The easiest way for getting feature names after running SelectKBest in Scikit Learn

只愿长相守 提交于 2019-11-28 08:03:22

You can do the following :

mask = select_k_best_classifier.get_support() #list of booleans
new_features = [] # The list of your K best features

for bool, feature in zip(mask, feature_names):
    if bool:
        new_features.append(feature)

Then change the name of your features:

dataframe = pd.DataFrame(fit_transofrmed_features, columns=new_features)

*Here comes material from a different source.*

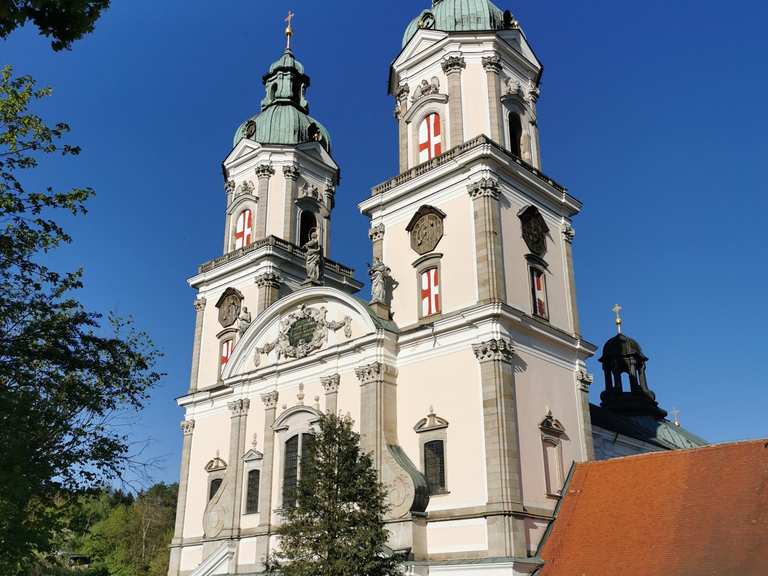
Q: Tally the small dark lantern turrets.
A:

This worked for me and doesn't require loops.

# Create and fit selector
selector = SelectKBest(f_classif, k=5)
selector.fit(features_df, target)
# Get columns to keep
cols = selector.get_support(indices=True)
# Create new dataframe with only desired columns, or overwrite existing
features_df_new = features_df[cols]

For me this code works fine and is more 'pythonic':

mask = select_k_best_classifier.get_support()
new_features = features_dataframe.columns[mask]

Following code will help you in finding top K features with their F-scores. Let, X is the pandas dataframe, whose columns are all the features and y is the list of class labels.

import pandas as pd
from sklearn.feature_selection import SelectKBest, f_classif
#Suppose, we select 5 features with top 5 Fisher scores
selector = SelectKBest(f_classif, k = 5)
#New dataframe with the selected features for later use in the classifier. fit() method works too, if you want only the feature names and their corresponding scores
X_new = selector.fit_transform(X, y)
names = X.columns.values[selector.get_support()]
scores = selector.scores_[selector.get_support()]
names_scores = list(zip(names, scores))
ns_df = pd.DataFrame(data = names_scores, columns=['Feat_names', 'F_Scores'])
#Sort the dataframe for better visualization
ns_df_sorted = ns_df.sort_values(['F_Scores', 'Feat_names'], ascending = [False, True])
print(ns_df_sorted)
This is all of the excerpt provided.